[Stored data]
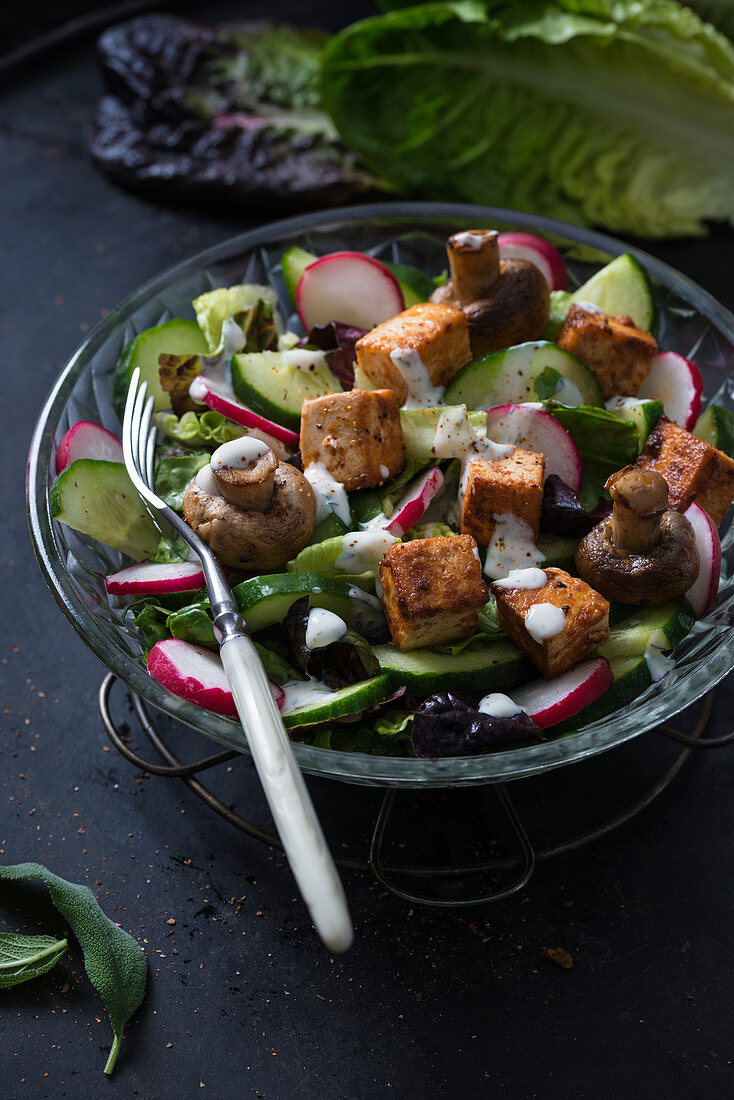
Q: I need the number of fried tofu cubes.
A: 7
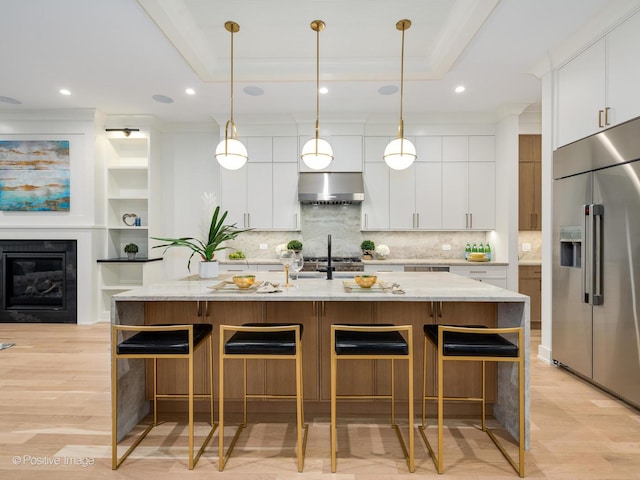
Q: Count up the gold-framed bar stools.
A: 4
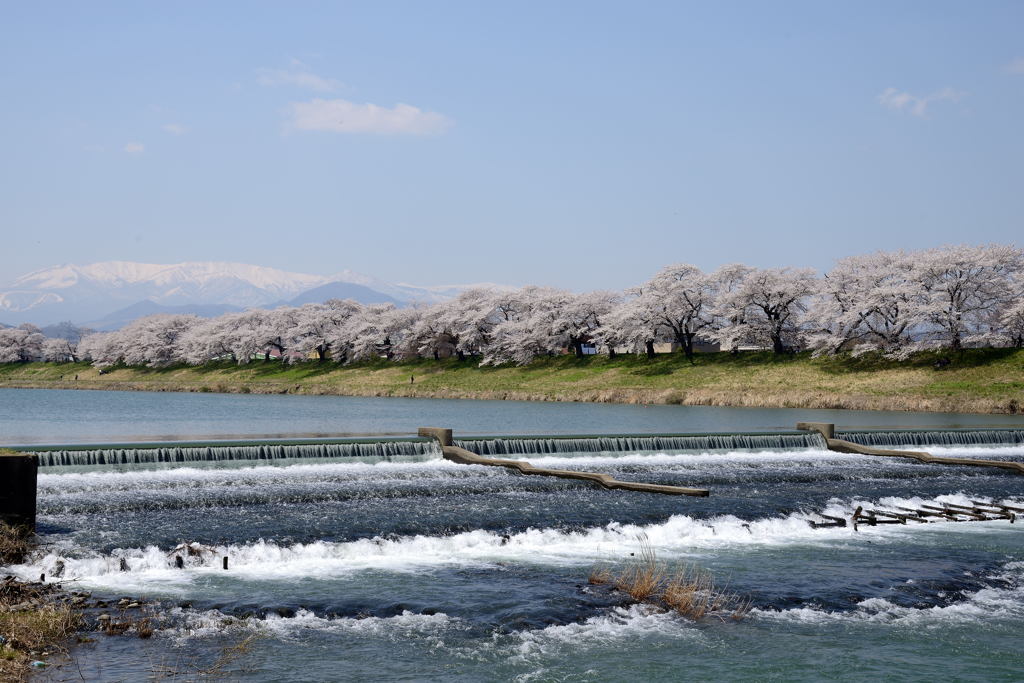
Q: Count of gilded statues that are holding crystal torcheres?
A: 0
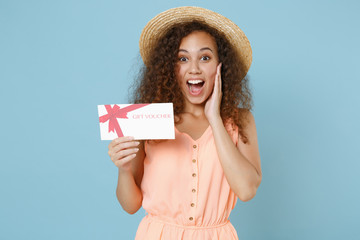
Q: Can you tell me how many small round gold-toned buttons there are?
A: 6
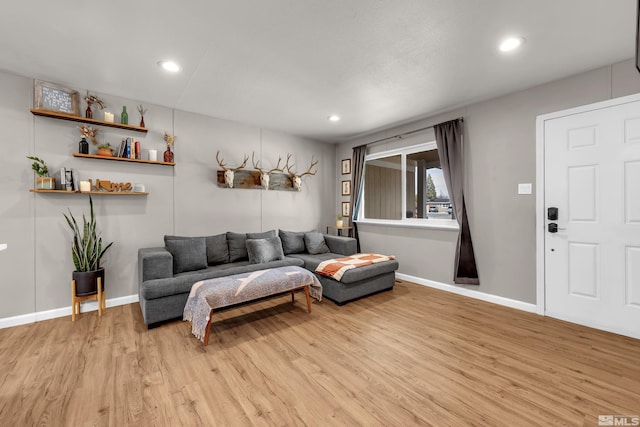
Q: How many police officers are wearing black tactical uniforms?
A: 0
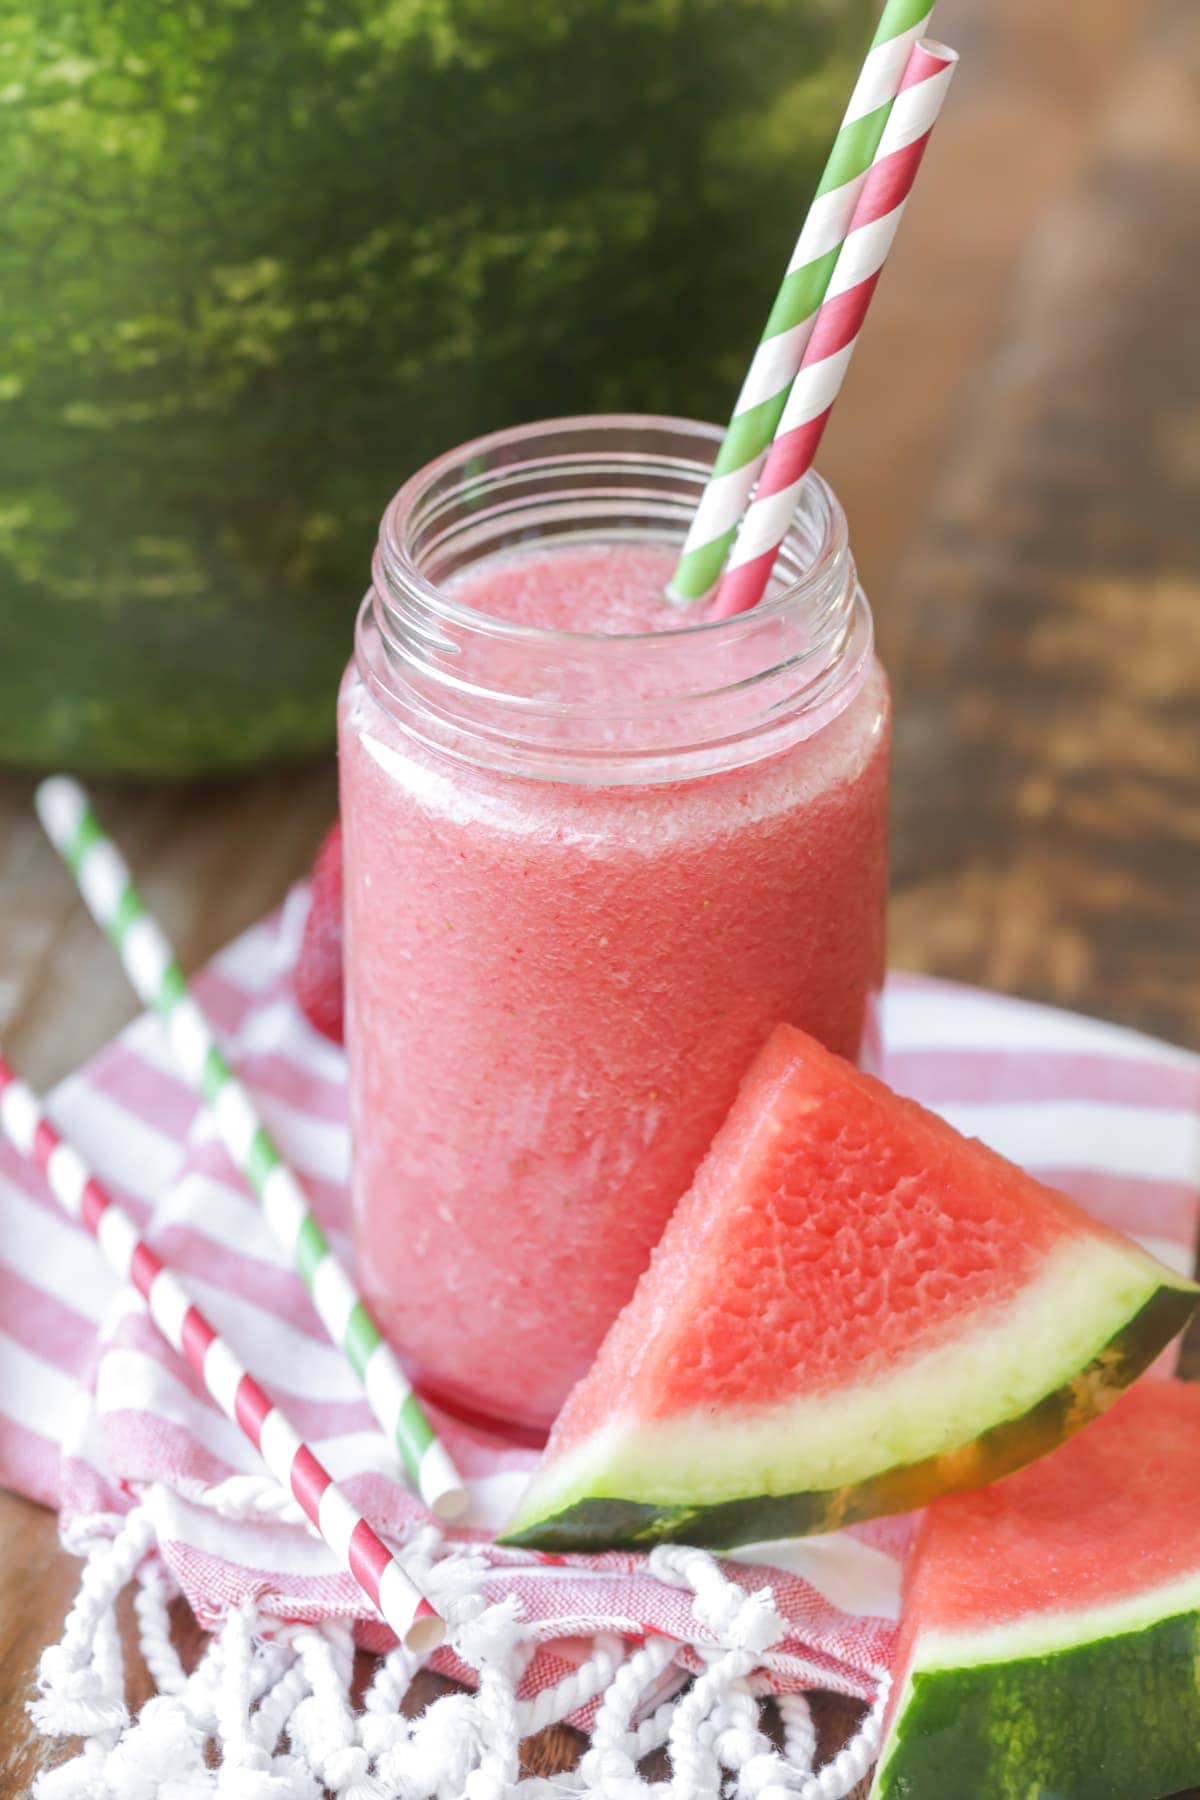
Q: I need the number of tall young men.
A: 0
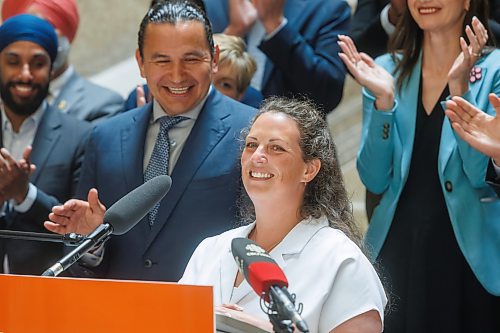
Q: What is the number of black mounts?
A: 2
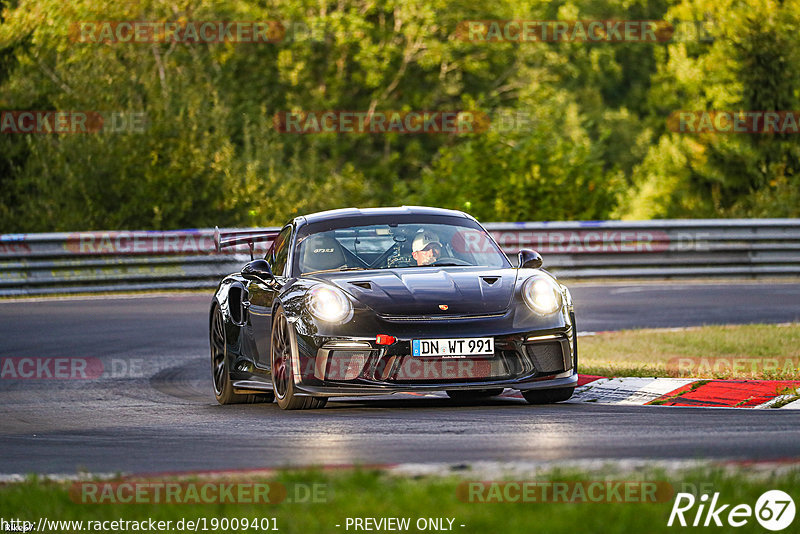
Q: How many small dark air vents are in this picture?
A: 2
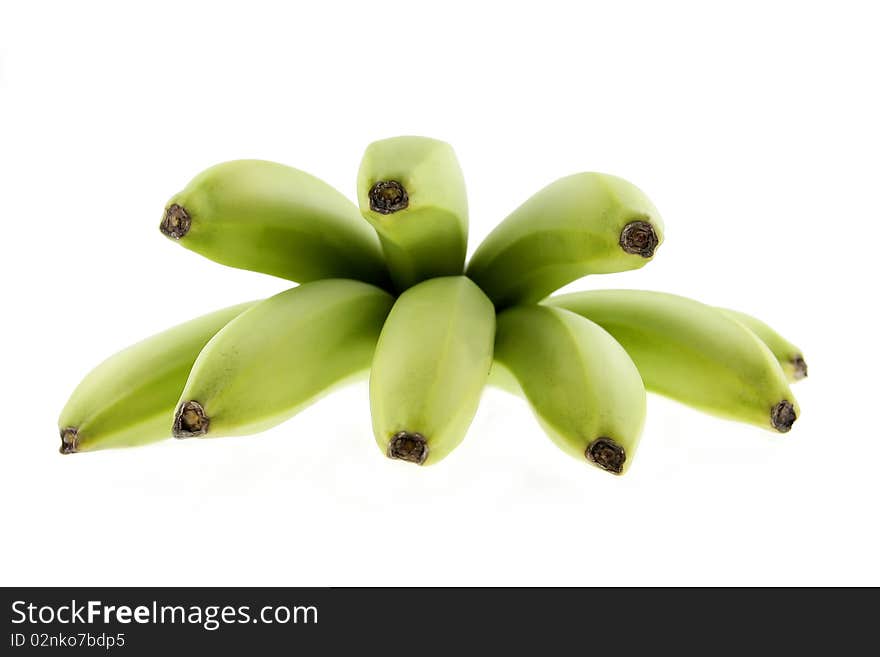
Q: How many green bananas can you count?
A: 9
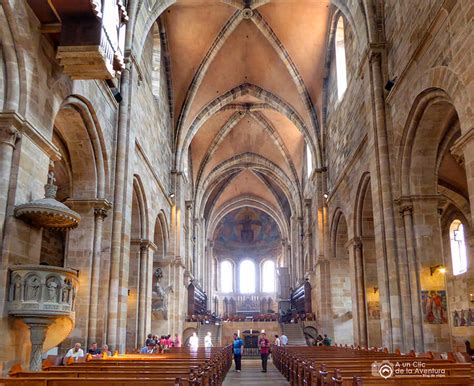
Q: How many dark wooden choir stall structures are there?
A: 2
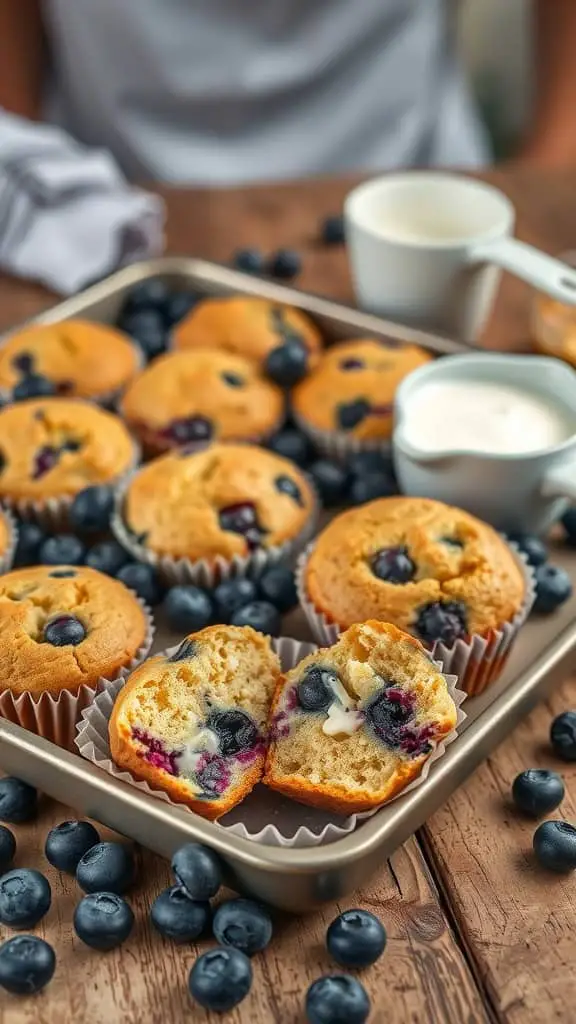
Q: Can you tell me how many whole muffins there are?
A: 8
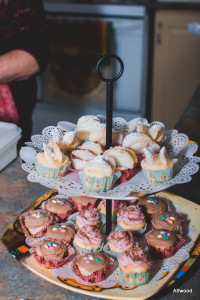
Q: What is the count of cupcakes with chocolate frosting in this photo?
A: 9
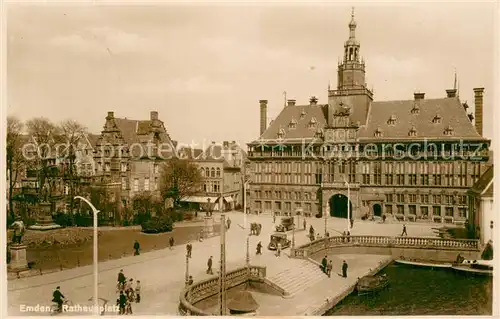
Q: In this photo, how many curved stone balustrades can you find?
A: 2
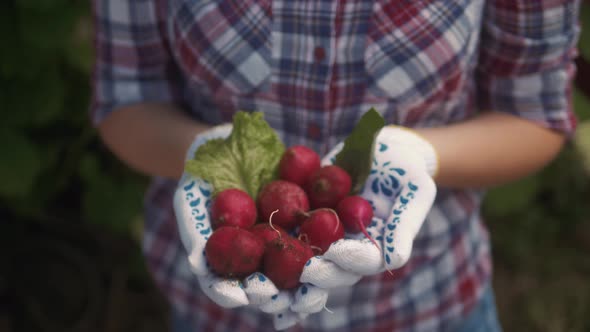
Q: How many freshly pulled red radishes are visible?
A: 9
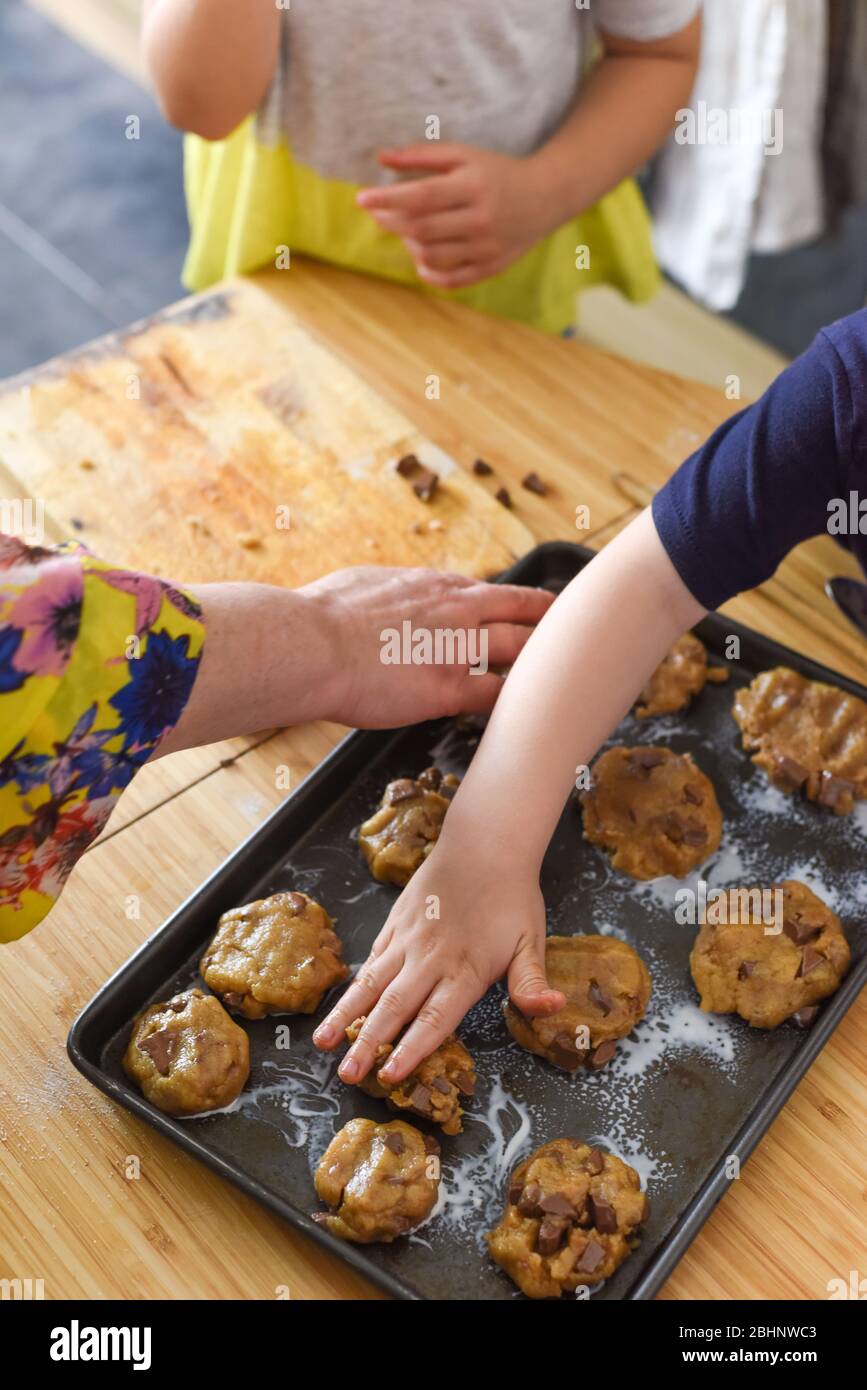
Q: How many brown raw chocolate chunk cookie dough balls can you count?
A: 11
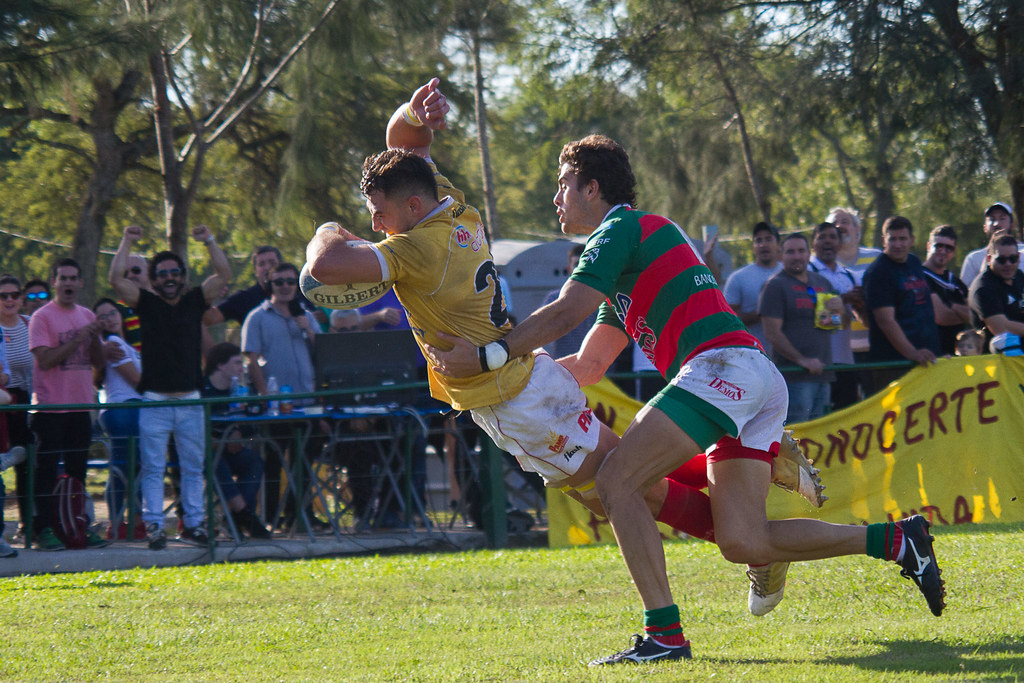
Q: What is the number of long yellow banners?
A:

> **Your objective**
Where does "need" appear in the records above? Copy each line that holds it.

> **Response for this exercise**
Q: I need the number of fried tofu cubes.
Q: I need the number of tall young men.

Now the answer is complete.